◆ **Activity**: Can you copy out the data exactly? Leave the images out.

(Data items)
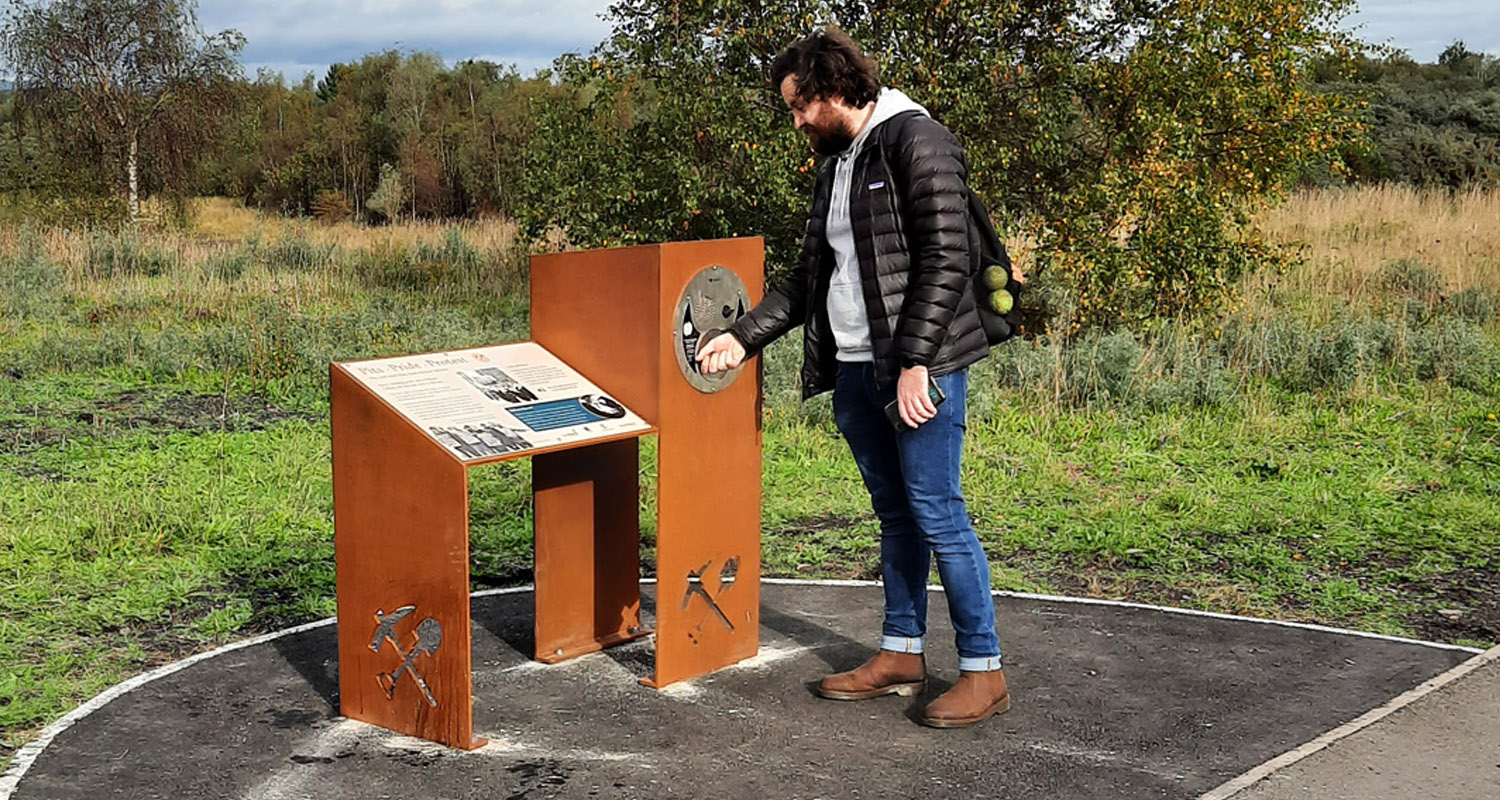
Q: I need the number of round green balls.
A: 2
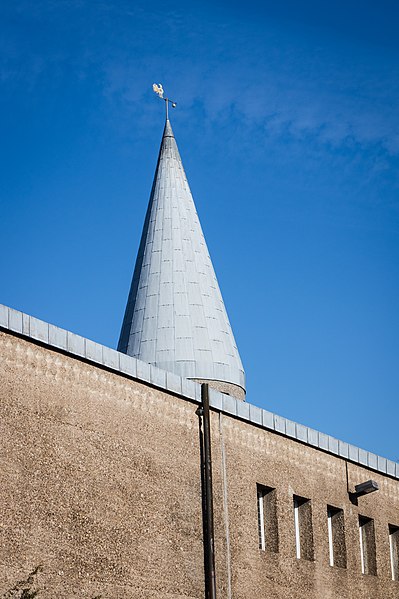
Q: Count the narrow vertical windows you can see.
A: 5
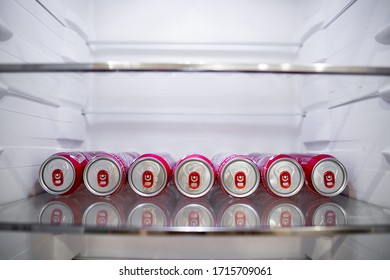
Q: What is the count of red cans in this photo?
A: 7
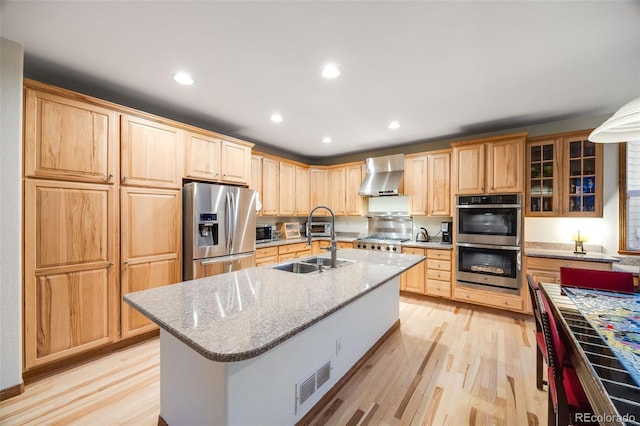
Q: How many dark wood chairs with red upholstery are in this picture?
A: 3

◆ **Completed task**:
Q: I need the number of round green balls.
A: 2
Q: Count the narrow vertical windows you can see.
A: 5
Q: What is the count of red cans in this photo?
A: 7
Q: How many dark wood chairs with red upholstery are in this picture?
A: 3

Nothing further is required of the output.